Deus não nos quer salvar apesar de nós, mas sim quer salvar-nos connosco.
Em Cristo, Deus já nos salvou, mas é nossa a liberdade de aceitar ou não essa salvação.
Se Deus nos salvasse apesar de nós, significaria que não seríamos livres de escolher o nosso caminho e, se não fossemos livres em Deus, então o Seu amor por nós não era completo e perfeito, porque o verdadeiro amor não aprisiona, mas antes liberta.
Mas sabemos, acreditamos que Deus é amor e assim sendo é o amor perfeito.

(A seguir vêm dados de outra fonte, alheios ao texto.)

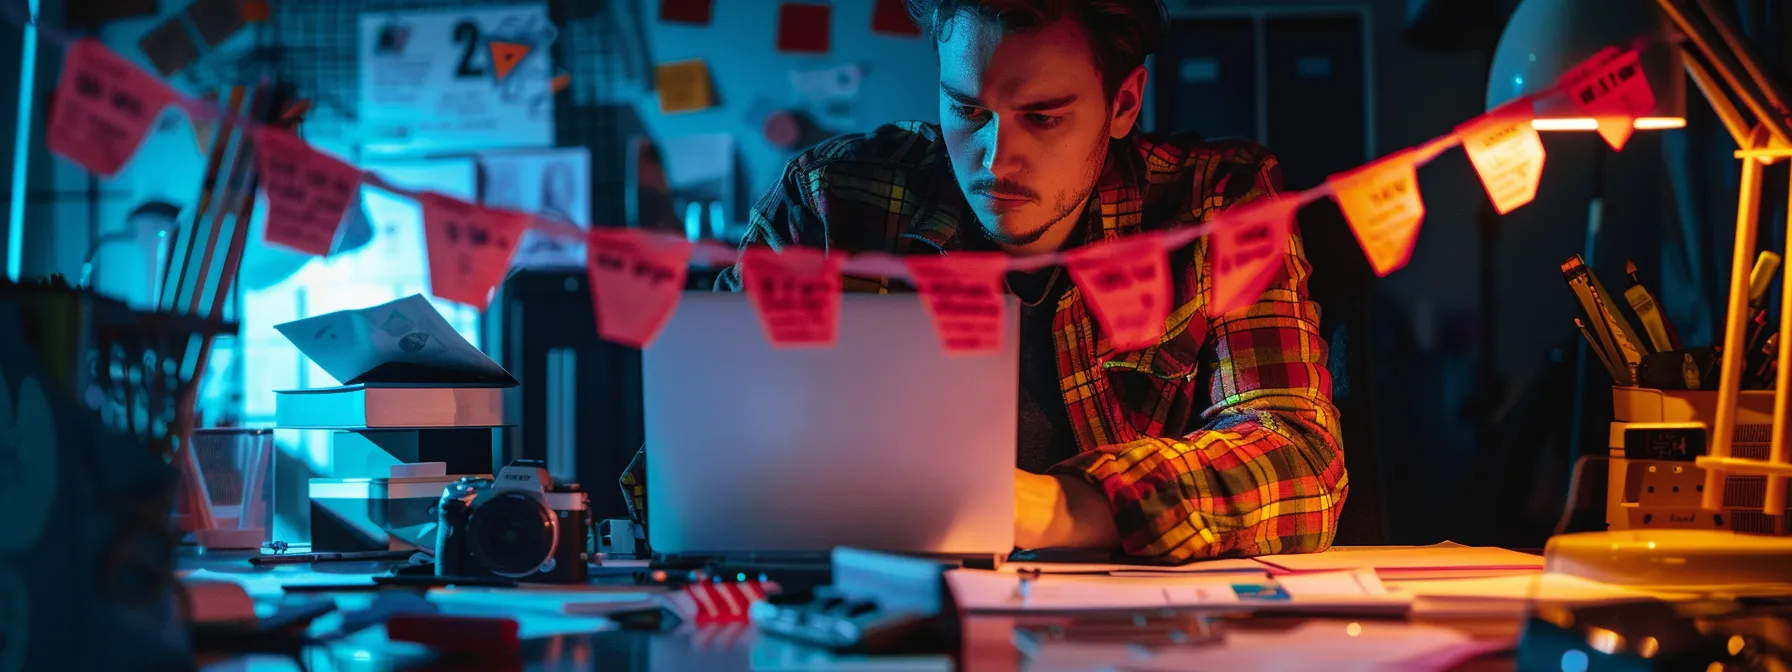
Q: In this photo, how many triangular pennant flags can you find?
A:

É verdade que a misericórdia de Deus é infinita, que o Seu amor e o Seu perdão são sempre infinitamente maiores que o nosso pecado, mas para sermos perdoados temos que usar a nossa liberdade aceitando o nosso erro e abrindo-nos novamente ao amor libertador de Deus.
Atrevo-me a escrever que a nossa liberdade aumenta à medida que a fé em nós se torna cada vez mais a nossa razão de viver.
Claro que a liberdade não se mede, ou se é livre ou não, mas a fé deve iluminar a liberdade, como a liberdade deve iluminar a fé.
Se a fé se faz em vida em nós, então a liberdade em Deus só nos pode levar à verdade de que só somos verdadeiramente livres quando fazemos a vontade de Deus.
Por outro lado, a liberdade de Deus em nós verdadeiramente assumida, fortalece a fé, porque a confiança e a esperança em Deus se tornam vida em nós, e nos levam a acreditar no amor de Deus que nos liberta.
E o amor de Deus liberta-nos porque perceberemos no fim que a vontade de Deus deveria ser sempre a nossa vontade, e essa vontade é a liberdade de nos deixarmos amar por Deus para além de nós próprios.
Só somos verdadeiramente livres mergulhados no amor de Deus.